Cuando los primeros rayos del sol iluminaron la habitación, escuchó la voz de Dunlop
que lo llamaba por su nombre. Cortázar se sobresaltó y al tercer llamado se volteó a
mirarla, impidiendo que reviviera. Según lo pactado, el escritor debía esperar a que la luz
del sol bañara completamente el cuerpo de su esposa sin que él la observara.
La última vez que la visité, Magda ya estaba enferma, en cama. Tenía puesta una máscara
de oxígeno. De vez en cuando se la sacaba para hablar. Sobre la cama había unos álbumes
de fotos, un estuche con lápices y bolígrafos, y unos cuantos libros.
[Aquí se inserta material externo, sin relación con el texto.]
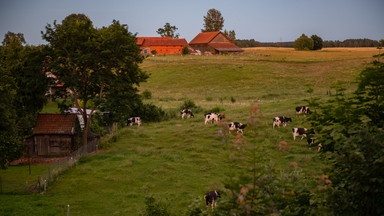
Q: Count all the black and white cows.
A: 9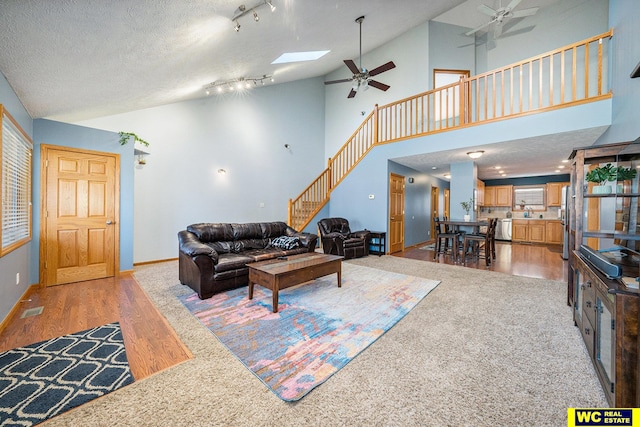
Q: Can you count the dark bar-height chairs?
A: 4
Uno de ellos era Los
autonautas de la cosmopista.
—Mira lo que tengo aquí —me dijo. Se movió con dificultad, y de la mesita de
noche sacó un pequeño bulto envuelto en plástico. Era el mapa Michelin—. ¿Te acuerdas?
Le sonreí. Me senté a los pies de la cama y le ayudé a estirar el plano.
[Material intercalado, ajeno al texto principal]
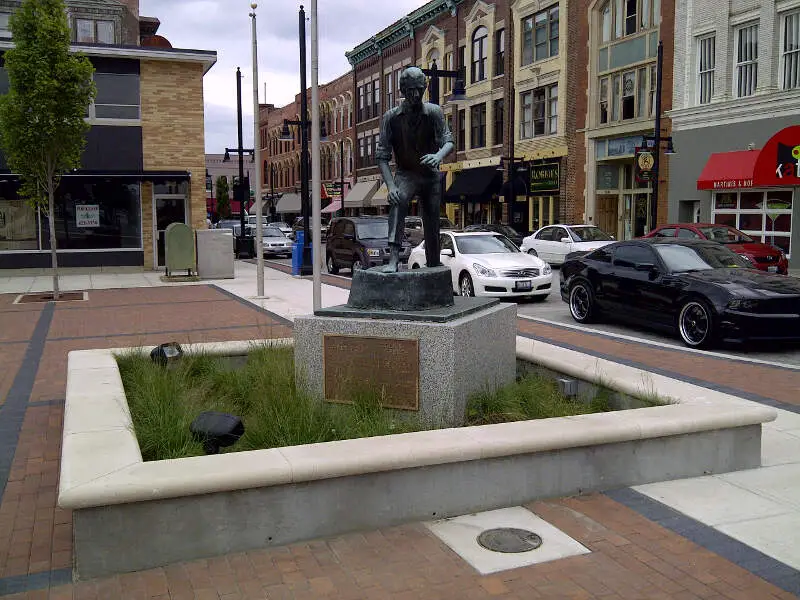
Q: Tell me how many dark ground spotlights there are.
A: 2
—Cómo no me voy a acordar, Magda. París, Lyon, Marsella.
Se quedó mirando el mapa unos segundos. Cogió el bolígrafo rojo y empezó a
marcar la ruta.
—El día que me encontré a Cortázar en el metro de París, aunque no le hablé, lo
observé atentamente —me confesó—. Se le veía triste; o tal vez triste no sea la palabra:
más bien resignado.
—No era para menos. Su esposa se había muerto hace poco.
Asintió con un movimiento de cabeza.
—¿Te conté que nos miramos?
—¿Y eso? —le respondí—. Te lo tenías muy guardado.
—Lo vi subir al vagón y en un momento dado, cuando él ya estaba adentro, miró
hacia donde estaba yo. Estoy segura de que me vio.
Terminó de repasar la línea en el mapa y dejó a un lado el bolígrafo. Se puso la
máscara de oxígeno e inspiró largo, sin dejar de mirar el trazo rojo.
—El mejor mes para viajar por esta ruta es mayo —dijo—, cuando la primavera
está asentada y no hay muchos turistas.